Possibly the first to define
this hope was Ilya Ehrenburg, who is always most courageous when the
danger is least and always something of a coward when the danger is
real. Perhaps on this account, he was awarded many Stalin prizes. His
novel The Thaw,
which is
insignificant as literature but interesting as a historical and
sociological phenomenon, appeared in 1954. The name is, of course,
symbolic, and in the novel he analyzed Soviet reality in a timid but
still critical manner. His novel received great, and probably
unmerited, notice inside and outside the Soviet Union. Some have called
the whole period "the Thaw."
Many who had not yet shaken off the
Stalinist traditions, especially among the writer-bureaucrats who had
been so favored by Stalin, were alarmed at Ehrenburg's mild criticism
and irony, and a flood of attacks on him appeared in the press.And
while Sholokhov and others were courageously criticizing the literature
of the 1934-1954 period at the Second Writers" Union Congress in 1954,
Ehrenburg was humbly apologizing and promising to sin no more.
Nevertheless,
a new and unexpected miracle occurred not long after. This was
Khrushchev's famous de-Stalinization speech at the 20th Party Congress
in 1955. Although this speech was secret and was never printed in the
Communist press, it received wide publicity in the Soviet Union itself
and especially among the satellites, because of Western communications
techniques. Some of the ideas contained in the speech, such as the
struggle against the cult of personality and against dogmatism, gained
wide and open currency in Soviet political and cultural life.
In
any case, Khrushchev's critical views of Stalin opened the way to
criticism of the Soviet system in general. This showed itself in
literature that appeared in 1956-1957, which is sometimes referred to
as the age of iconoclasm - an epithet that refers to the reversion
from the worship of idols and the open treatment of Soviet reality.

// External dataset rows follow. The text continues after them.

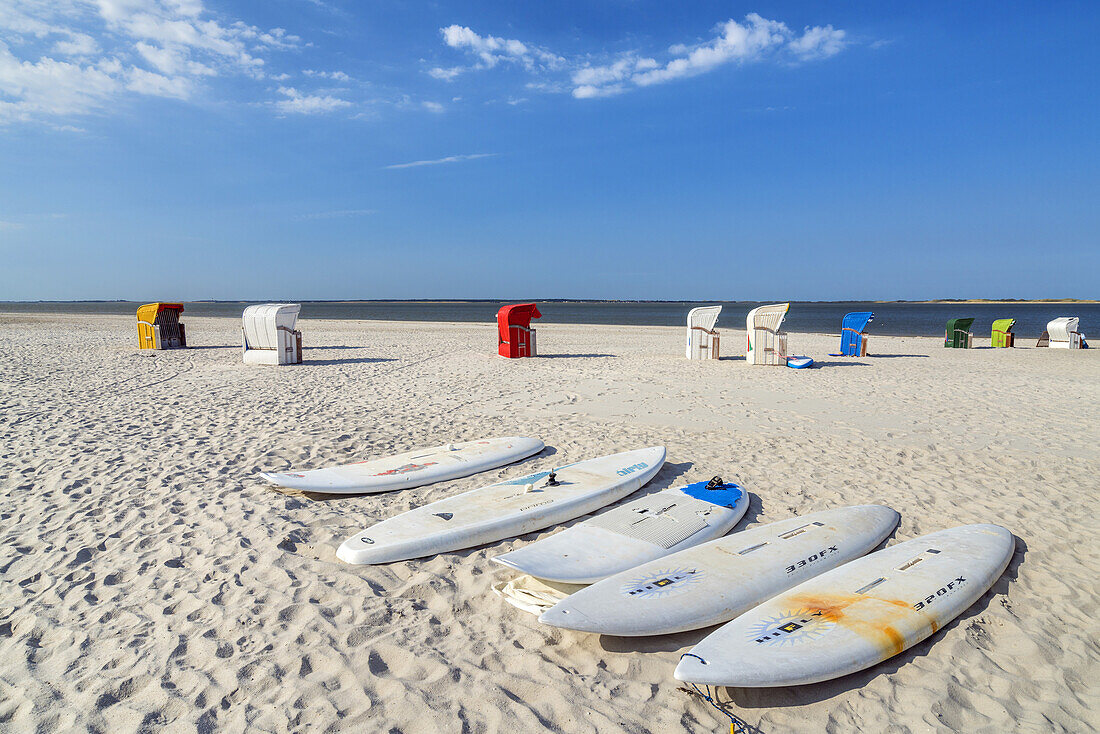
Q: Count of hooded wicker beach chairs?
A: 9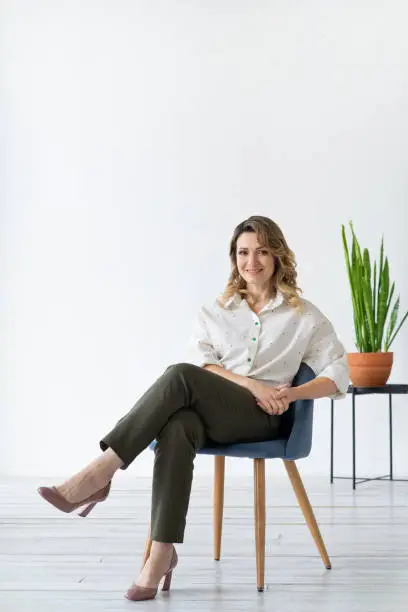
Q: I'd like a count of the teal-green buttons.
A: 3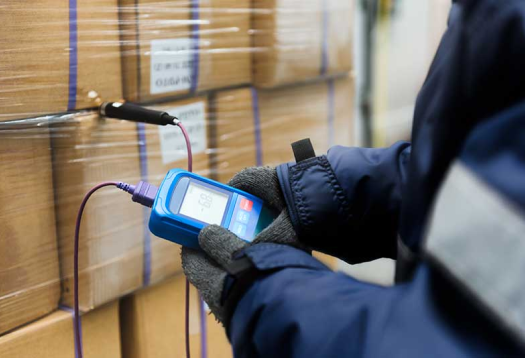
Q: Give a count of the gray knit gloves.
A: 2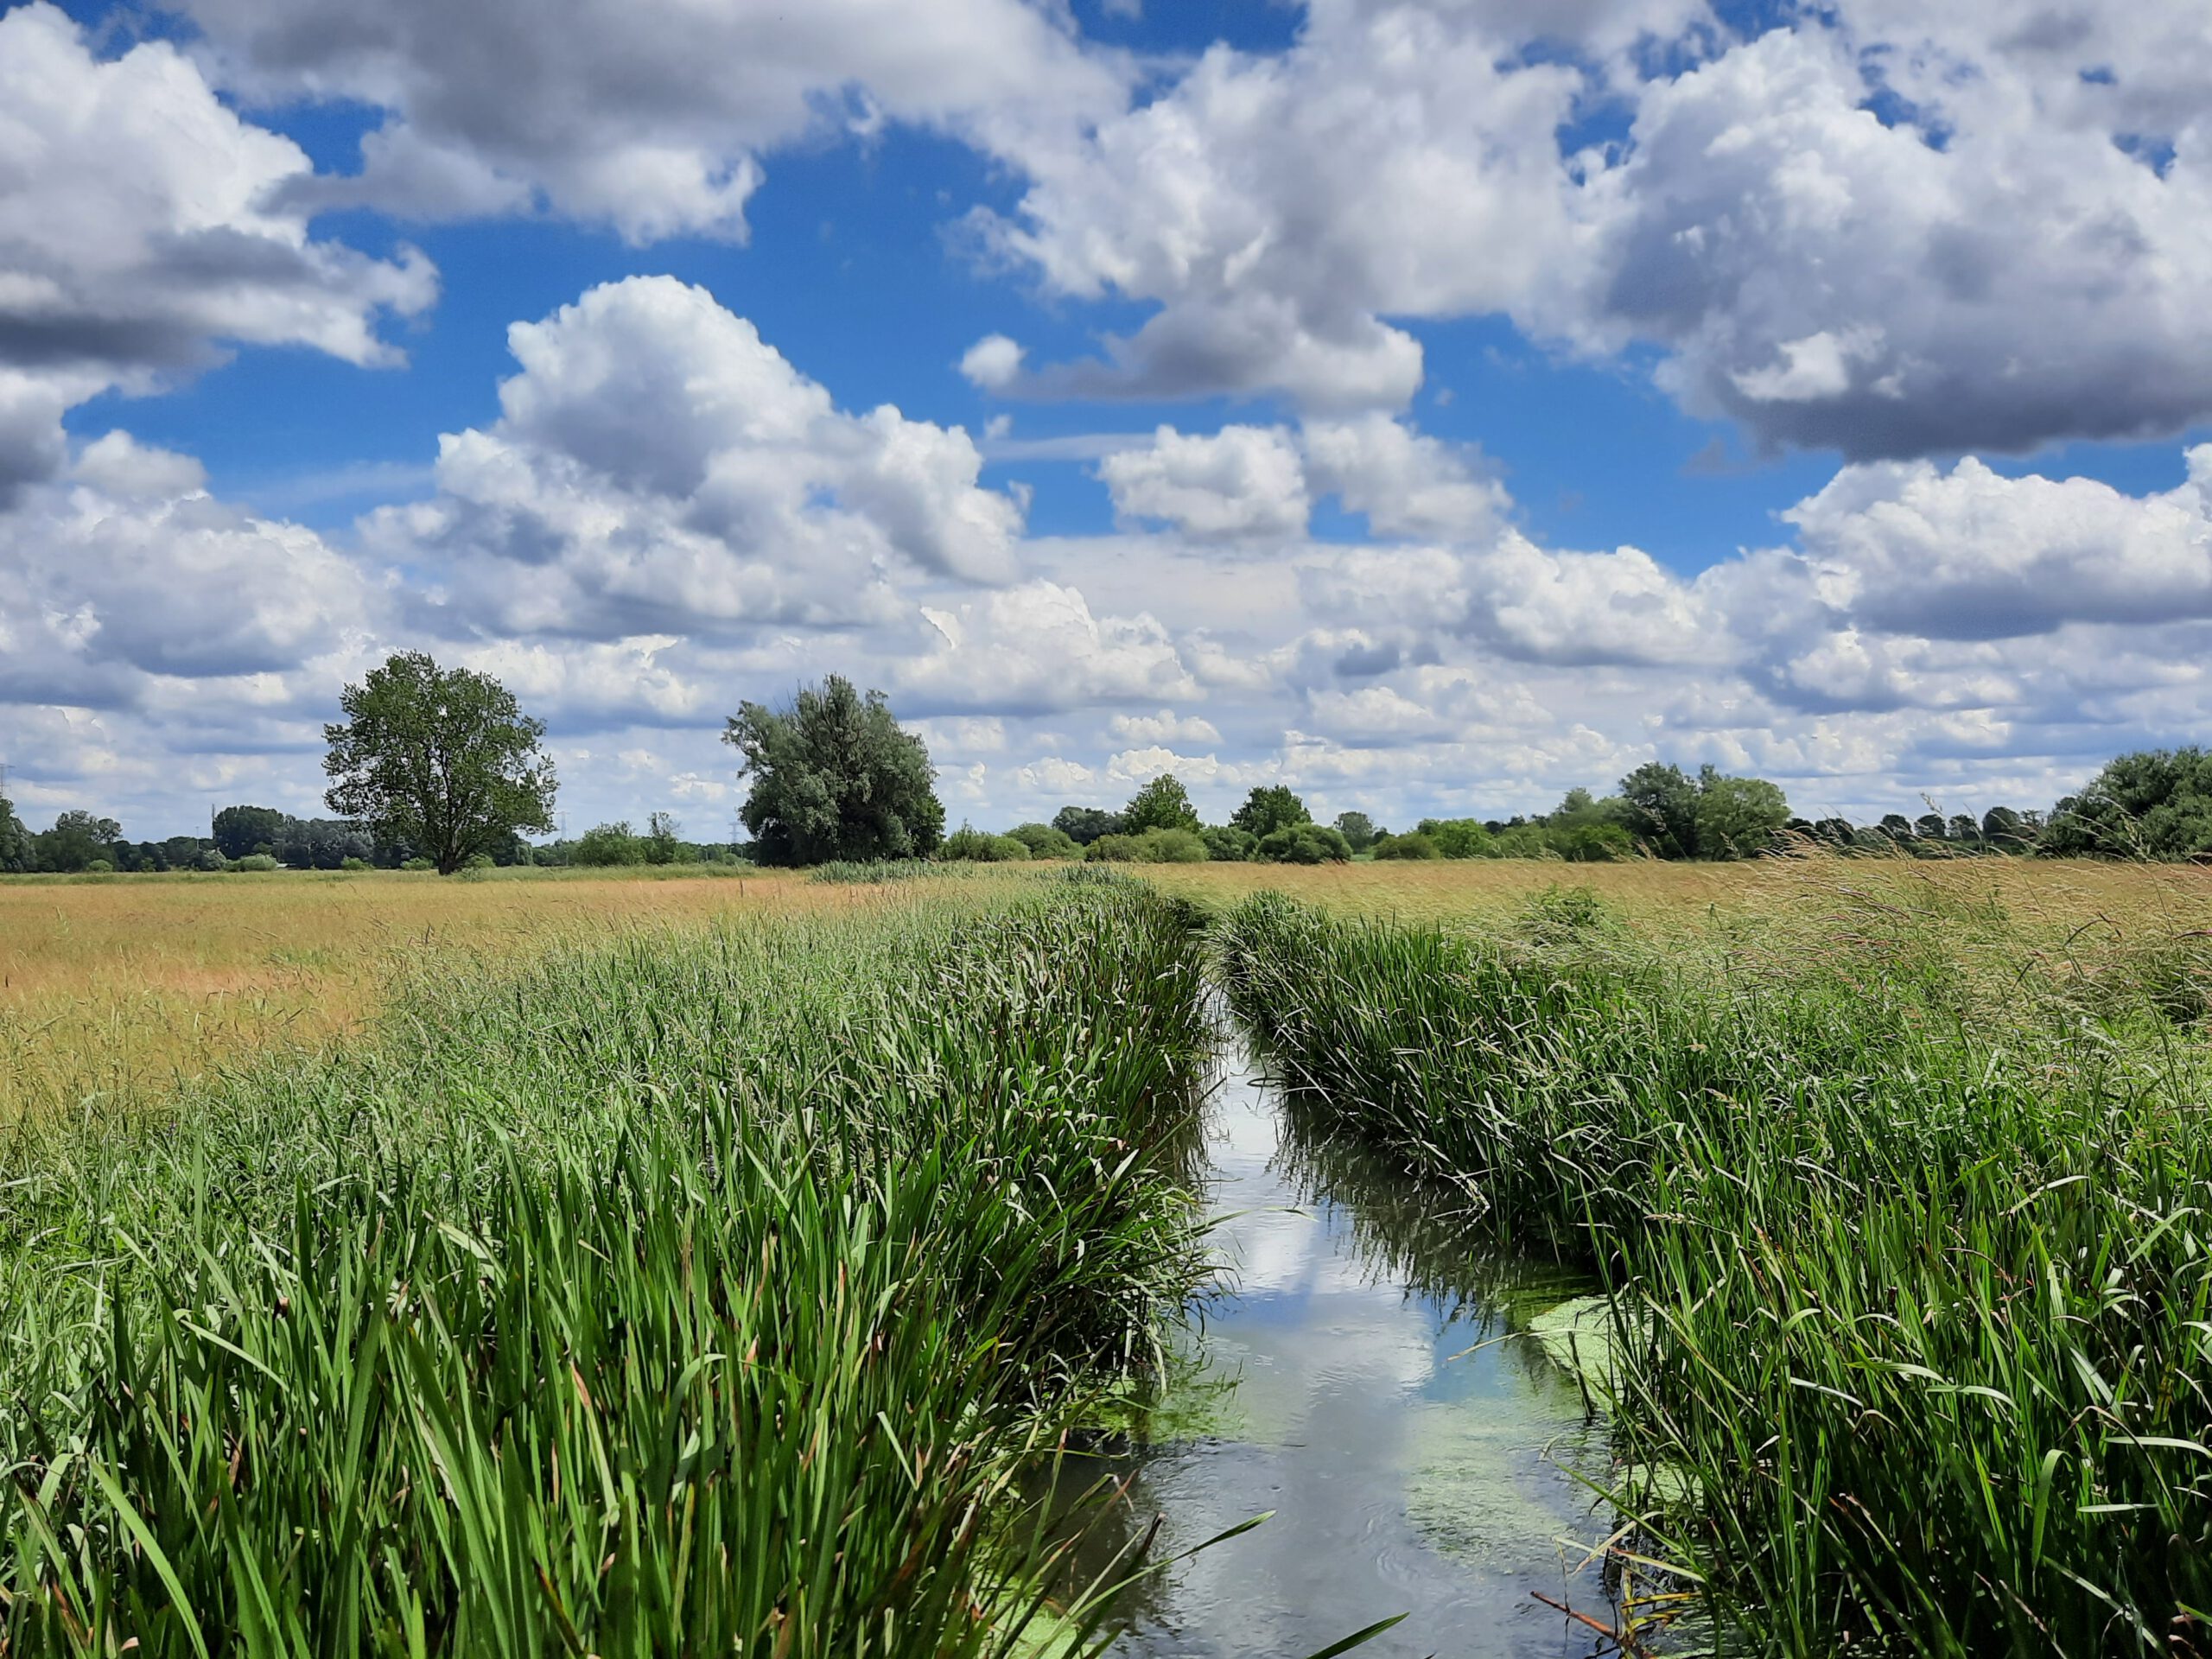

Articles attacking the customary gilding of that reality and opposing
pompousness and the no-conflict theory appeared. A different view was
taken of the so-called literary heritage, and some writers who had
nothing in common with revolutionary traditions gained notice. As for
the occupied nations, all this meant the rejection of the "socialist in
content and national in form' doctrine.
All this did not pass
unnoticed in occupied Lithuania and its literature. It was reflected in
the Tenth Congress of the Lithuanian Communist Party, held in February,
1958. At the congress no less a personage than Antanas Sniečkus, First
Secretary of the Lithuanian Communist Party, stated, "Any nihilism
concerning the Lithuanian literary and artistic heritage, from the
viewpoint of the people's art, is foreign to us." At another point he
said, "In unmasking the bourgeois order, we Communists place a high
value on all that was created by the Lithuanian people in various
fields during the bourgeois years". Sniečkus went so far as to chastise
the writer J. Paukštelis because he painted in his novel Pirmieji Metai (The First Years)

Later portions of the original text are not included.